**Try it:**
Each entry below needs to be transcribed verbatim; the images should not appear.

**Recorded data:**

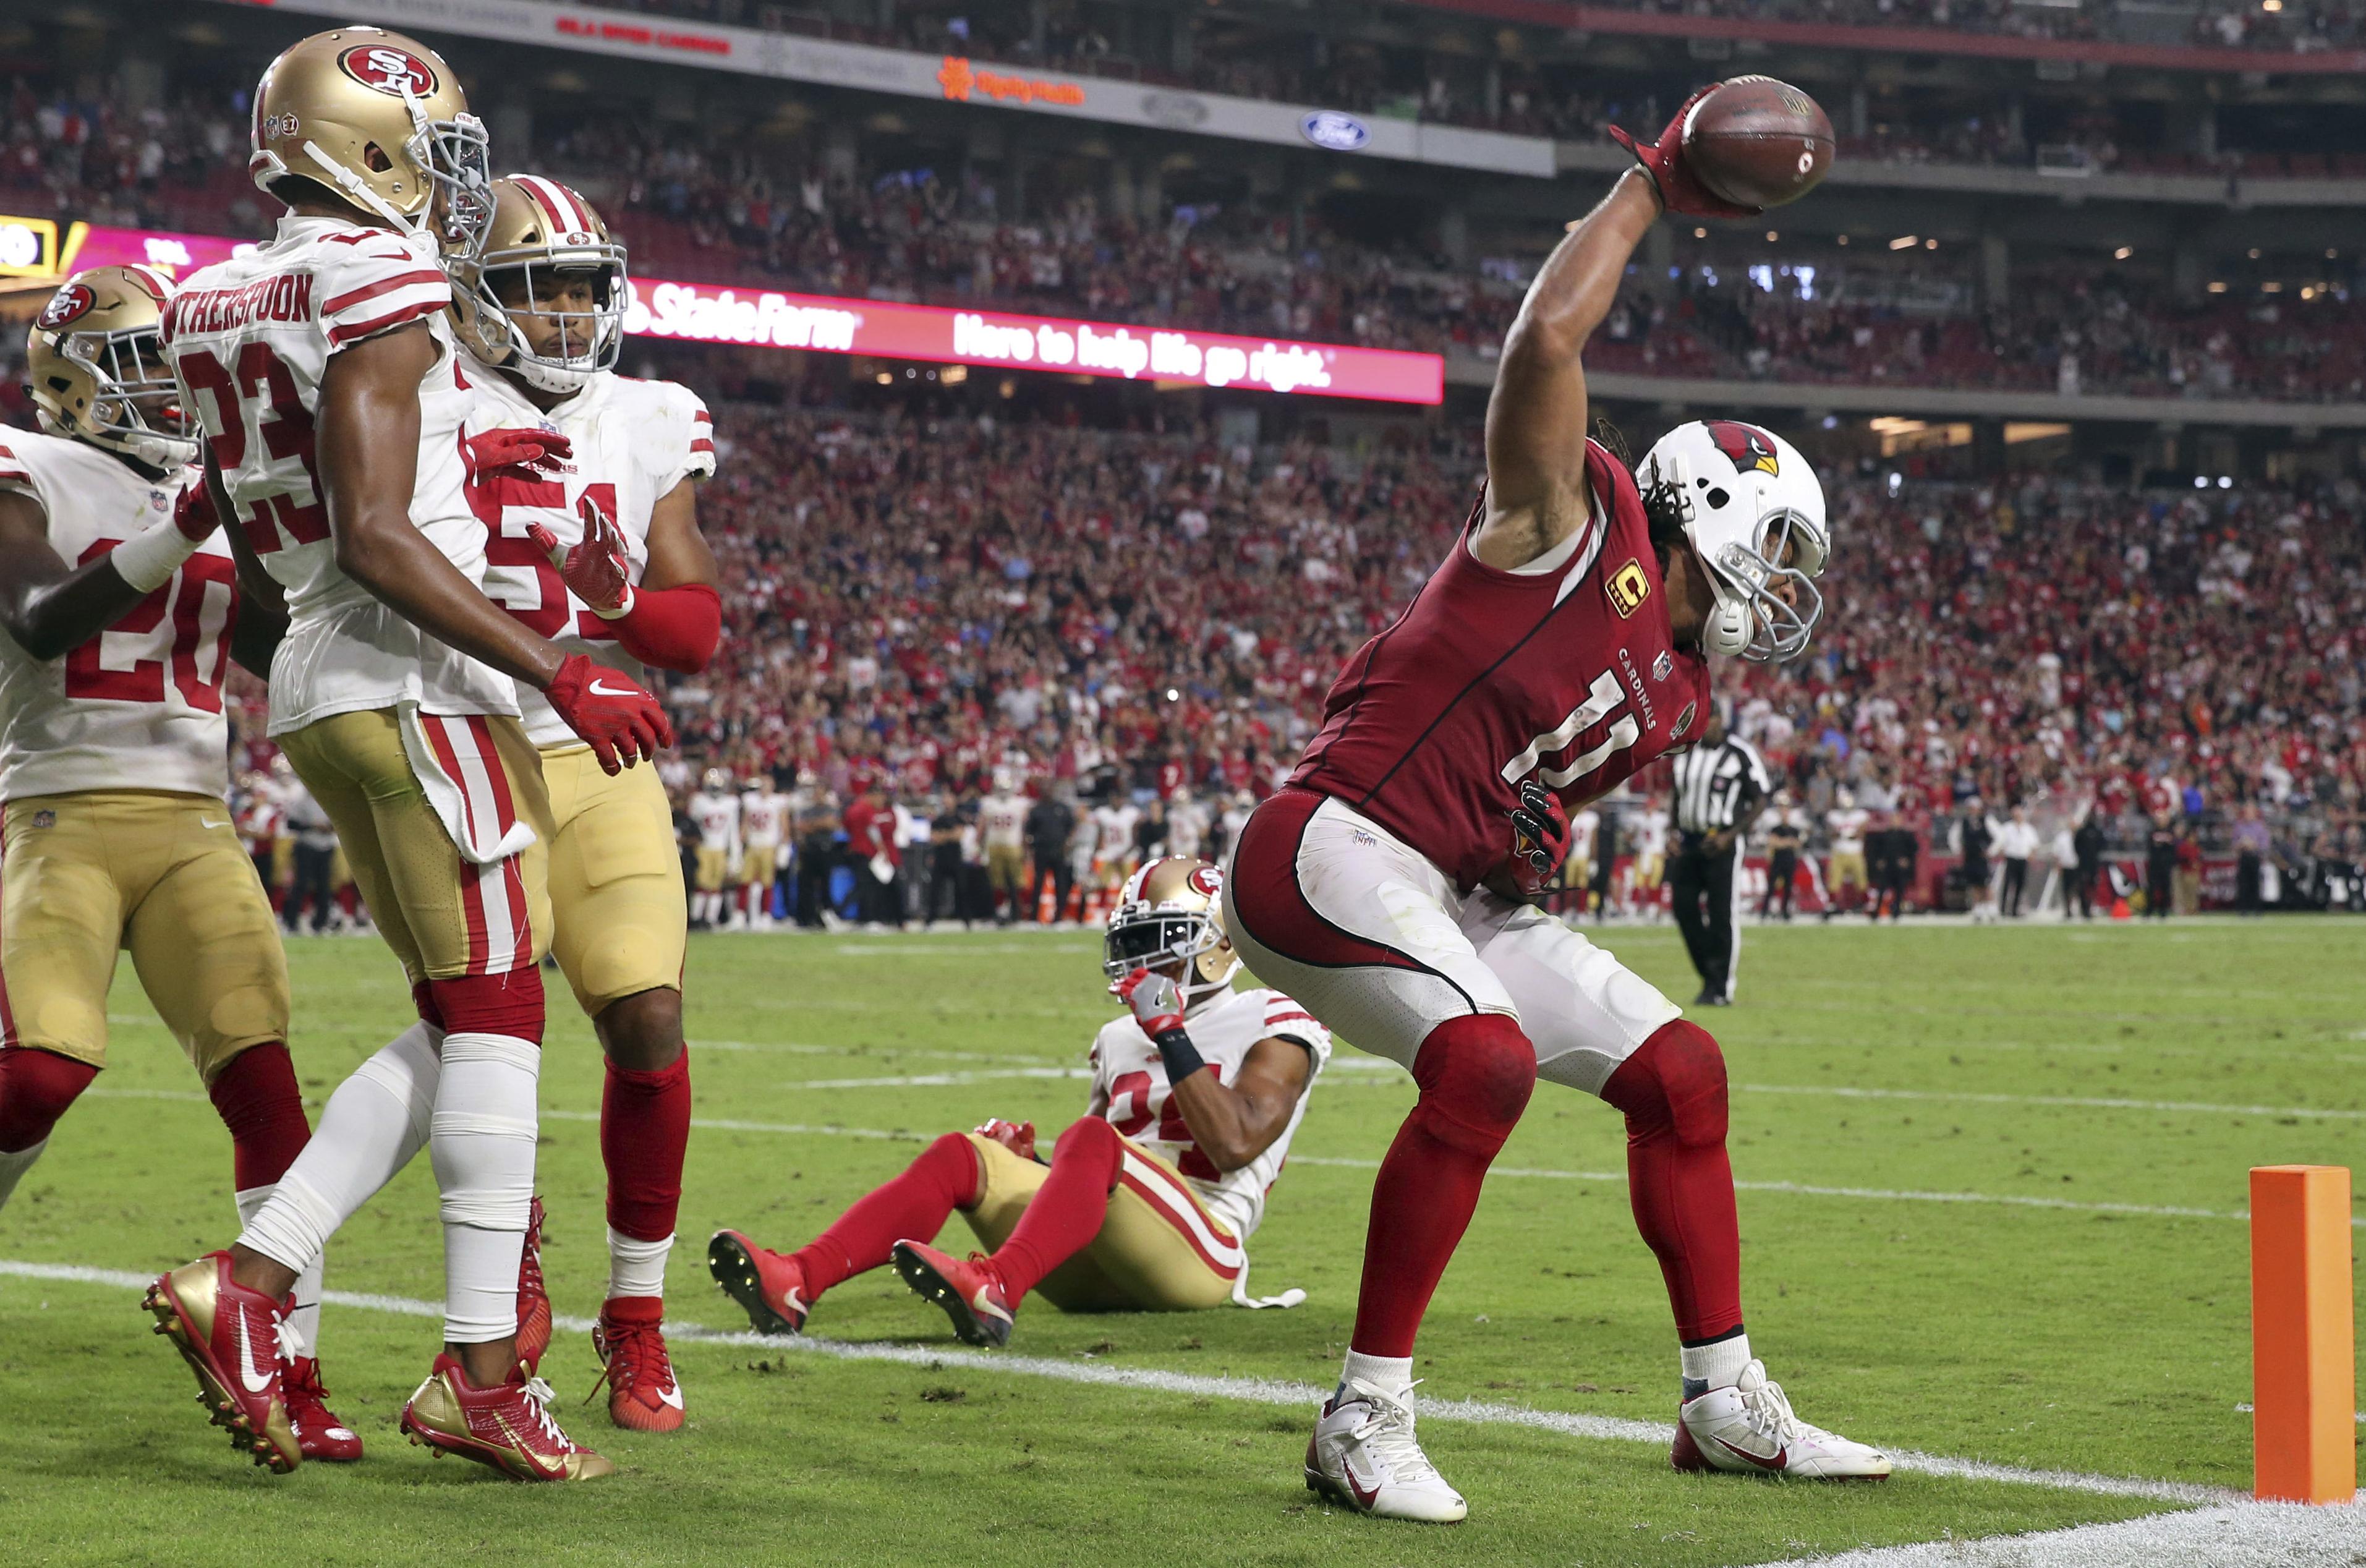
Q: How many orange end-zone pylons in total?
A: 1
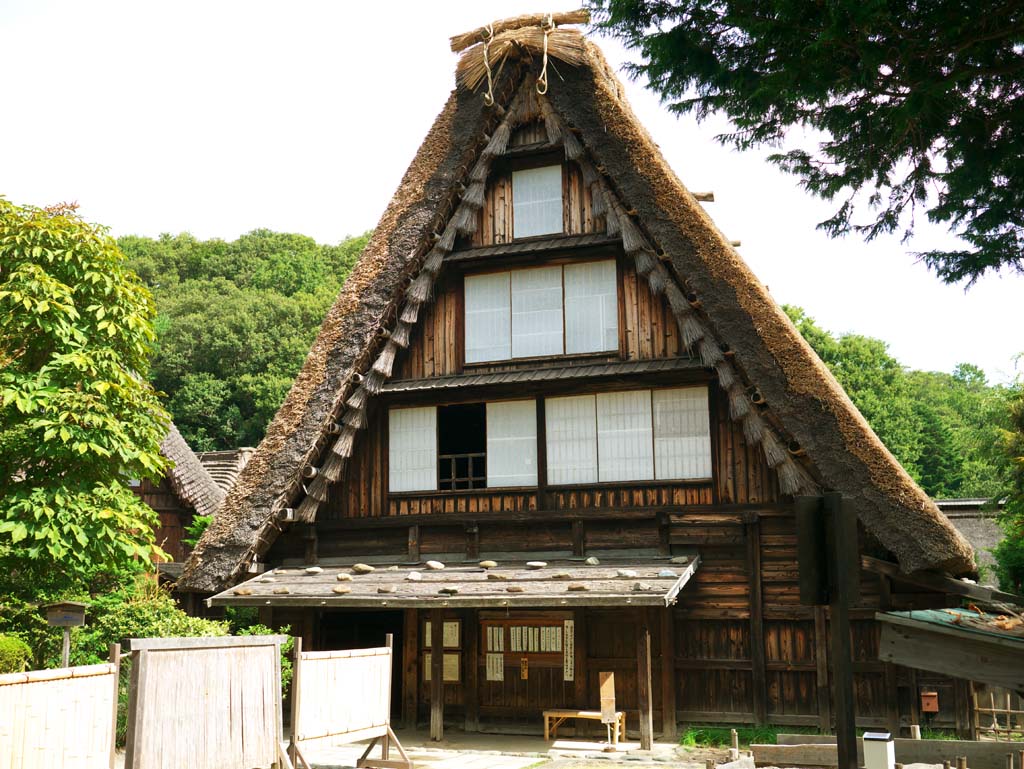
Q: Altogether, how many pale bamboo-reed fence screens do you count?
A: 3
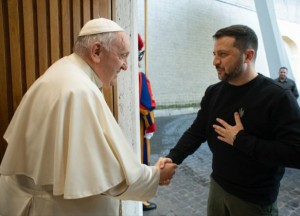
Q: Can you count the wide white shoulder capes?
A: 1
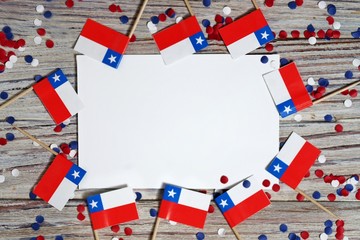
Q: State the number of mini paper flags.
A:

**The completed task:**
Q: How many orange end-zone pylons in total?
A: 1
Q: Altogether, how many pale bamboo-reed fence screens do you count?
A: 3
Q: Can you count the wide white shoulder capes?
A: 1
Q: State the number of mini paper flags.
A:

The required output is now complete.